Ma propre histoire de Trabant était si fraîche que j’avais facilement pu la rejeter moi aussi, jusqu’à l’oublier. Aujourd’hui c’est différent. La Trabant est devenue rare. Elle est devenue une voiture d’hipster. Celui qui la conduit aujourd’hui n’a pas honte. Et c’est pourquoi ceux qui roulaient autrefois en Trabant ne doivent pas non plus avoir honte. Même quand ils n'étaient que de simples passagers.

Mon histoire avec la Trabant commence à 6h30 du matin. Quand mon père partait pour travailler et qu’il démarrait sa Trabant devant la maison. Cela me réveillait.

Ra-tata tatatatatata.

[pause]

Ra-tata tatatatatata.

[re-pause]

Ra tatatatatatatatata.

[une pause encore plus longue]

Ra tatatatatatatatata.

Une courte pause suivie d’une dernière tentative hystérique. Ra-tata, Ra-tata, Ra-tata, puis un claquement de porte, le capot qui s’ouvre, qui se referme, des jurons, le capot qui s’ouvre et se referme de nouveau. De nouveaux jurons… Pendant ce temps-là, je me réveillais de plus en plus. Non pas parce que les tentatives désespérées de mon père pour faire démarrer sa Trabant étaient insupportablement bruyantes mais parce que j’avais hâte que le moteur démarre enfin, comme on a hâte de connaître la fin d’un film captivant.

Pour lutter contre la tension qui montait en moi lors de ces tentatives infructueuses, j’avais développé une sorte de truc avec lequel je pensais aider mon père. Je dirigeais toute mes pensées vers la clé de contact qu’il faisait tourner dans la serrure avec plus de colère. Je me concentrais pour lancer ce truc au bon moment et comme la Trabant elle-même, j’avais souvent besoin de plusieurs tentatives jusqu’à ce que cela fonctionne. C’était de la magie pure !

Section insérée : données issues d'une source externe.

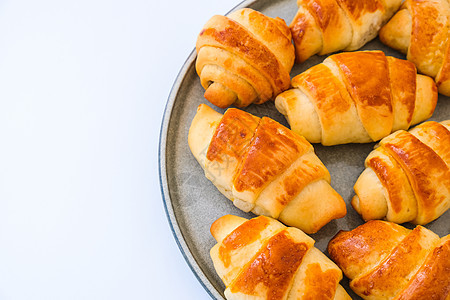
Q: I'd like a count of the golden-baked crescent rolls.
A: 8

Avec mon aide le moteur démarrait et mon père partait, la Trabant pétaradait, pétaradait de plus en plus loin et dans un demi-sommeil, je voyais devant moi ce duo heureux, mon père dans sa trop petite voiture. Je revoyais cette image où la voiture laissait échapper derrière elle un nuage bleu quand il donnait un petit coup d’accélérateur à laquelle s’ajoutait la fumée de sa cigarette, soufflée à travers la fenêtre à moitié abaissée. C’était un homme heureux pour qui la voiture signifiait la liberté… Puis je me rendormais à nouveau.

La liberté coûtait pourtant beaucoup de temps libre. Car la nature de la Trabant n’était pas seulement d’avoir du mal à démarrer. Elle tombait souvent en panne. C’est pourquoi, durant son temps libre, mon père était souvent sous la voiture ou fourré sous le capot pour réparer des choses qui tombaient continuellement en panne.

Il me faut aussi mentionner les longs trajets en Trabant. Parfois nous allions en Saxe en été, mais je n’ai pas un seul souvenir positif de ces vacances. Nos voyages se faisaient à l’étroit, glacés en hiver, mourants de chaud en été, bruyants à n’importe quel moment de l’année et à cause de l’odeur du mélange de deux temps, les sens de tous les passagers étaient mis à dure épreuve.

A 16 ans, j’ai échappé à ces voyages en commençant à faire de l’auto-stop. J’ai découvert le monde, j’ai rencontré les gens les plus divers au volant des voitures les plus diverses. L’auto-stop était presque toujours une partie de plaisir sauf quand un conducteur de Trabant s’arrêtait. Parce que cela signifiait que j’allais me trainer à 80 km/h de Rostock à Berlin, soit facilement quatre heures, la plupart du temps sans divertissement car on perdait rapidement l’envie de crier pour faire face au bruit du moteur.

Quand j’ai finalement été trop vieille pour voyager avec mes parents, mon plus grand rêve s’est réalisé. La Wartburg tant attendue a été livrée. Mon père avait réussi : c’était l’ultime ascension vers la classe supérieure. Et il n’a pas regretté sa Trabant.

Elle n’est plus fabriquée depuis 26 ans déjà. Les collectionneurs paient maintenant jusqu’à 20 mille euros pour un exemplaire en très bel état. Aujourd’hui la Trabant fête son 60ème anniversaire.

« Félicitations, la boîte en carton ! ».